Sir, You Are Being Hunted (PC)

A game where you’re being hunted by steampunk robots? Sold. If this game was out of Alpha, it would have secured a spot on this list without question.

Pixel Dungeon (Android)

I try to stay away from mobile games on this list, in large part because I just don’t think they can compare to console and PC games. However, I was sorely tempted to include Pixel Dungeon, purely on the basis that I put more hours into this Android roguelike than any other game over the past year. The difficulty level is high and it isn’t without a few minor design flaws, but something about it is just insanely addictive.

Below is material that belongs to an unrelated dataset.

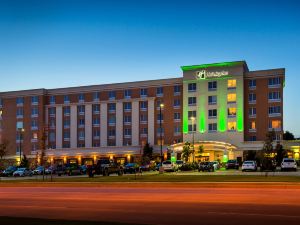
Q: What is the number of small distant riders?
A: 0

Fables: The Wolf Among Us (PC)
The Walking Dead: 400 Days (PC)
The Walking Dead: Season 2 (PC)

I’m lumping these three Telltale outings together because my reason for not including each one is the same: it’s impossible to say how the game will play out based only on a single introductory chapter. That’s not to say that I don’t have high hopes for both The Wolf Among Us and The Walking Dead: Season 2, and I’ve been very impressed with what I’ve seen of both so far, but by all rights these are contenders for my 2014 list and not this one.

Surgeon Simulator 2013 (PC)

I so badly wanted to include Surgeon Simulator 2013, but I chose not to for two reasons: one, it’s clearly meant as a joke, and two, it’s not so much a game as it is an exercise in hand-eye coordination. Like a more developed QWOP or Octodad, Surgeon Simulator 2013 is certainly one of the more hilarious interactive experiences to come out this year, but it just didn’t fit my criteria.


And that's it for this year! Feel free to disagree in the comments!